Entries taken from a collection
▶

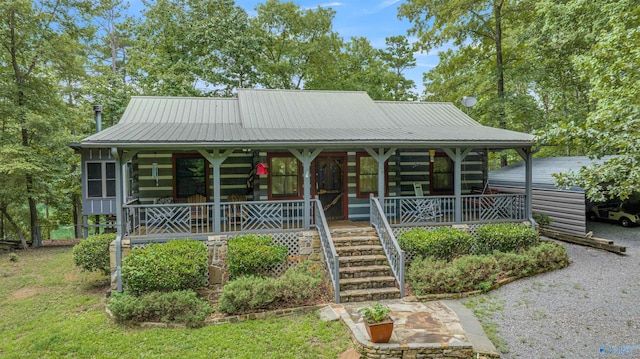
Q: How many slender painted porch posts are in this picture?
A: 6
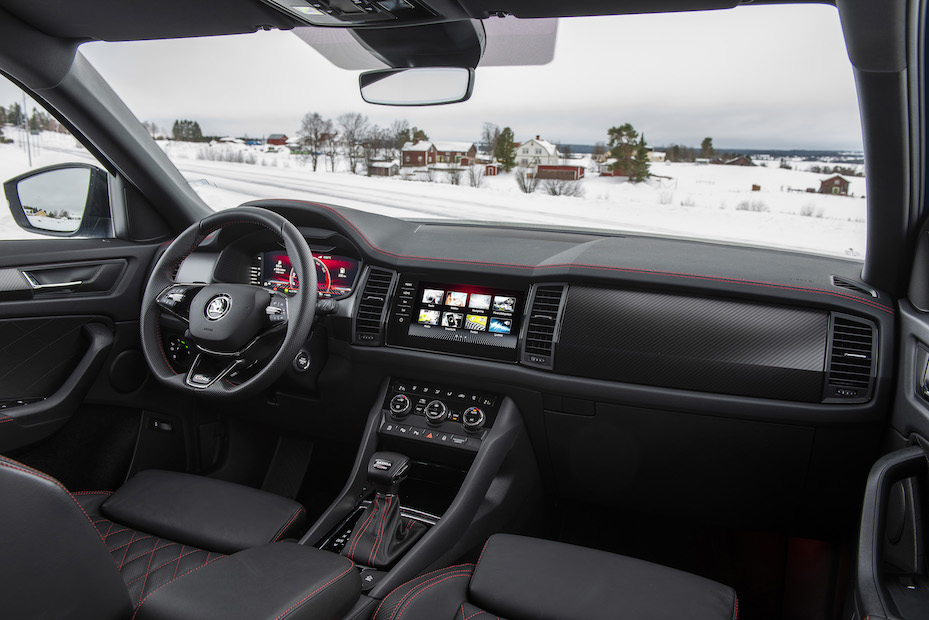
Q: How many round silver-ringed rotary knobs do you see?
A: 3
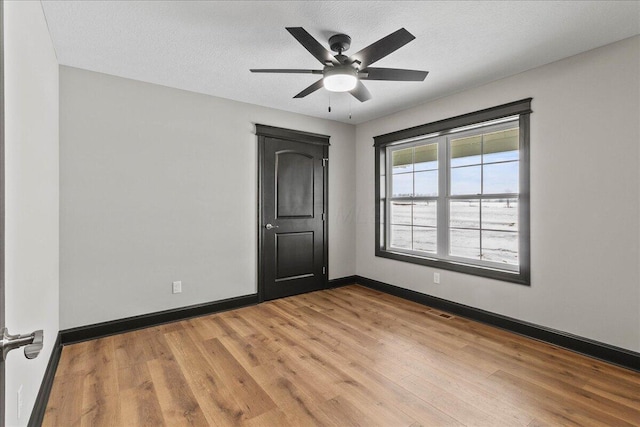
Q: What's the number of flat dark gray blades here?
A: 6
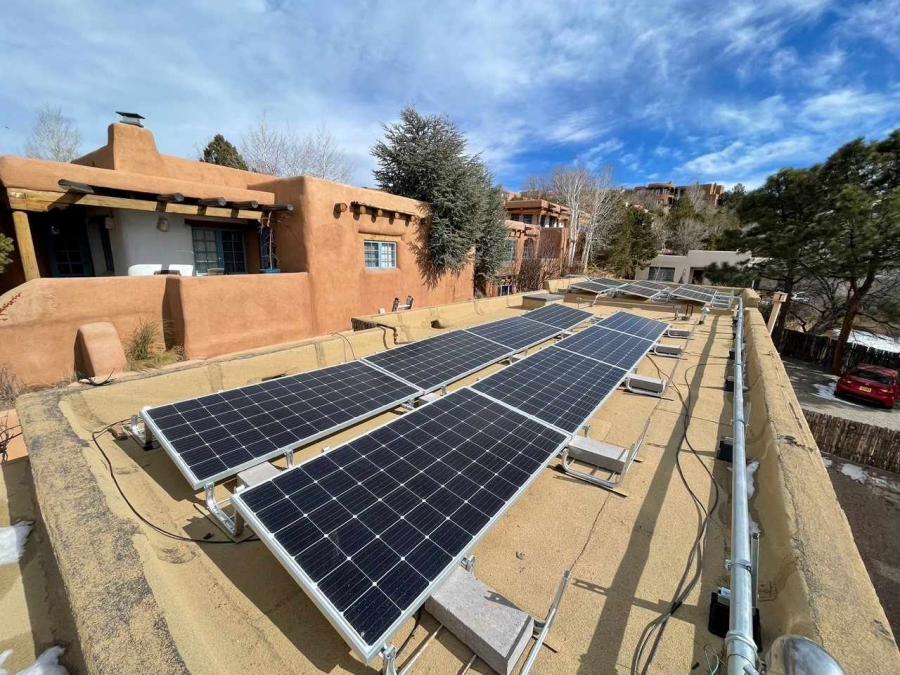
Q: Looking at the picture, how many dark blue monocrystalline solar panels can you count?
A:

◀

» **What this task involves**:
Leaving the pictures aside, output each entry above exactly as written.

» **Output below**:
Q: How many slender painted porch posts are in this picture?
A: 6
Q: How many round silver-ringed rotary knobs do you see?
A: 3
Q: What's the number of flat dark gray blades here?
A: 6
Q: Looking at the picture, how many dark blue monocrystalline solar panels can you count?
A:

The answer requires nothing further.